Profitless discussion – A couple of days ago Donna and I had a rather profitless discussion about church leadership. (I take full responsibility for my unhelpful attitude.) I’m going to outline it here because it pinpoints the issues, points to a way forward and may be helpful to others thinking these issues through. Here’s how it happened.

We were about to begin reading James together when Donna spotted Hebrews 13:17 on the opposite page. She asked me a direct question, ‘How do you explain this verse if you don’t think the church should have leaders?’

Indeed the church does have leaders. But they are understated and not people who rule or manage. They are recognised by those around them, not appointed by other leaders or by a committee.

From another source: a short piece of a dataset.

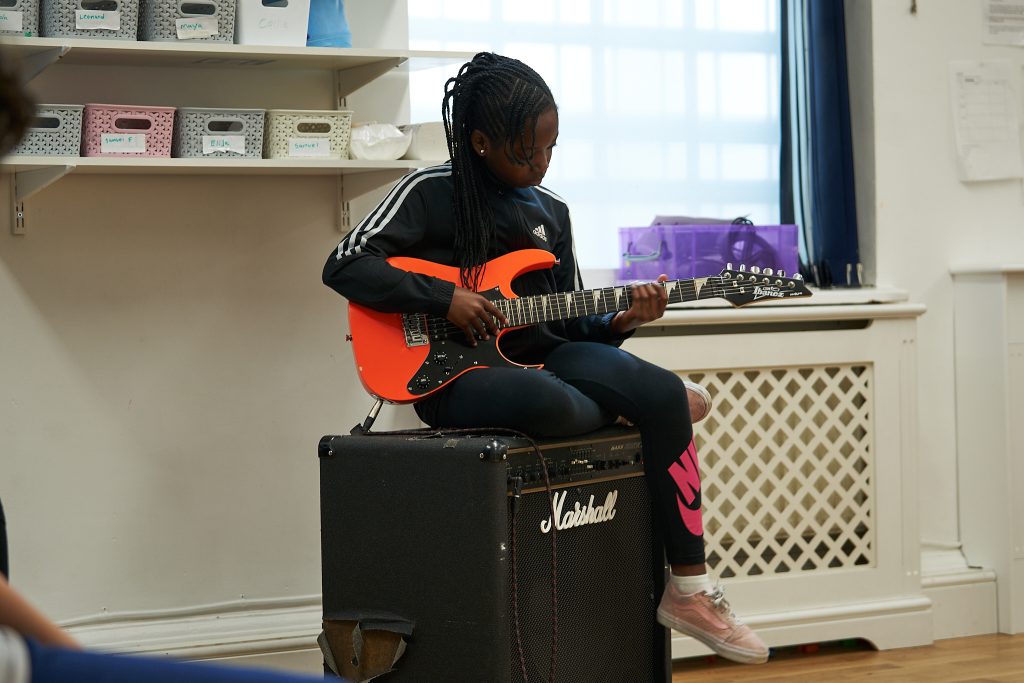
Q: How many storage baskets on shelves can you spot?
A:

But instead of saying this I responded to Donna’s question by digging into the Greek and pointing out that you must translate any passage in sympathy with the general thrust of the entire New Testament. What Jesus did and said and what we read in the other letters must inform and guide us. Translation is not an exact art. The flavour of the English words we select to represent the meaning of the Greek must depend partly on that wider context. So we talked about the text rather than the concept of leadership.

The discussion went pear-shaped and we never did make it as far as reading James that evening. Partly because of this I feel the time has come to study church leadership in more detail and to be clearer in my own mind about the biblical background and the practicalities.

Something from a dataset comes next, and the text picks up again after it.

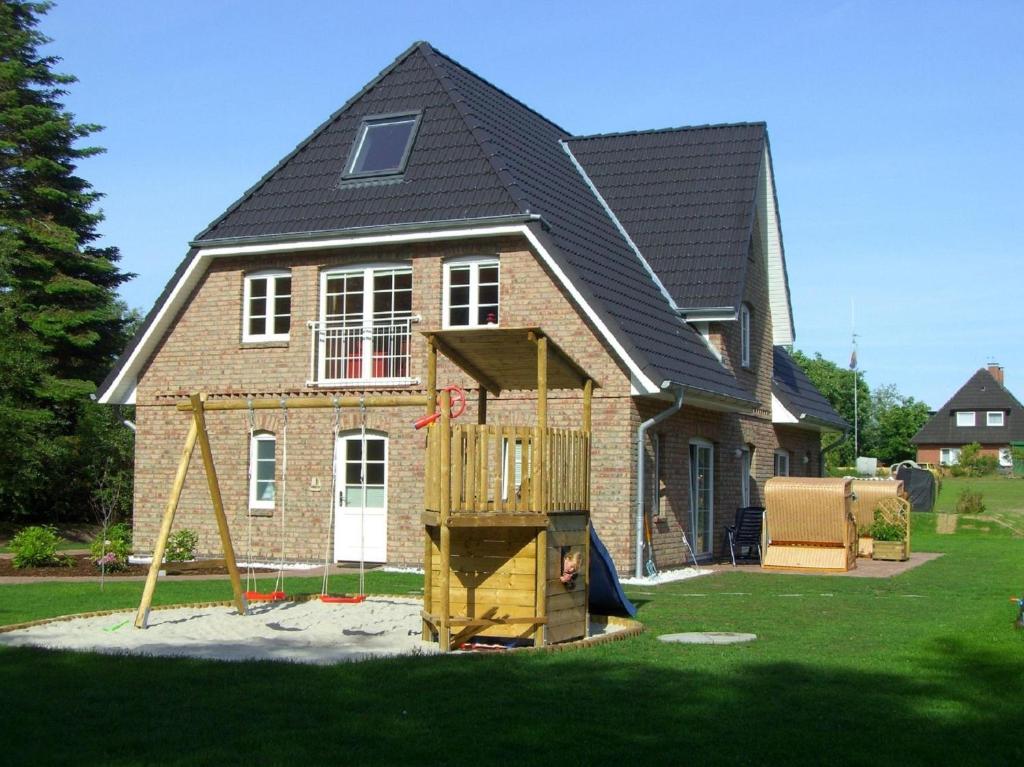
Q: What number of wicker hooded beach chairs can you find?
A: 2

There are other associated issues and I think I need to look at them as a whole, not piecemeal. So I plan to come back to this topic from time to time as I make progress with the study.

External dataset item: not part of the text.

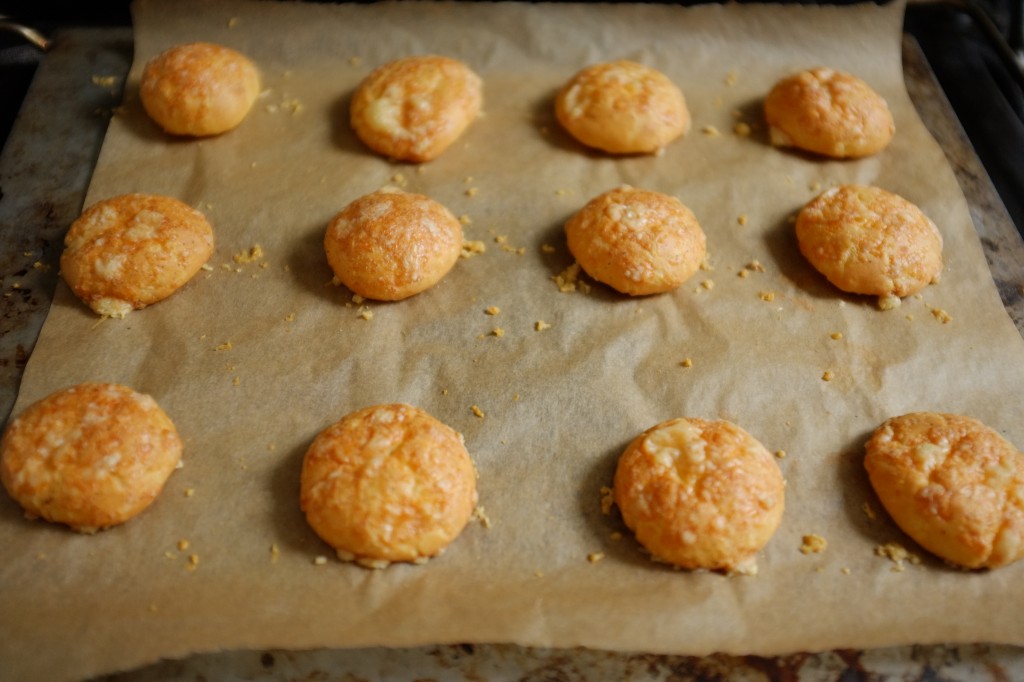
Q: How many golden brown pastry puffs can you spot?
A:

Meanwhile, I would be very grateful for any thoughts or feedback you might have on the different approaches to church leadership and church government. Please leave a comment.

*Judy was my first wife, she died in 1995.

Questions:

  • Have you had similar or related experiences? Please consider sharing them in a comment.
  • What are your views on the Holy Spirit’s involvement in your meetings? Is he fully present? Is he fully visible and audible?
  • If you could change one thing about your meetings, what would it be?

Challenge:

  • Try this at home. Meet with some close friends with no agenda and no preparation of any kind. Share a meal gratefully remembering Jesus’ presence with you. After the meal sit in a comfortable place together and focus on Jesus. Don’t mind silences, but share together anything  the Spirit shows you, including pictures, words, prophecy, Bible passages, persistent thoughts and more. What happened? Report back here with a comment.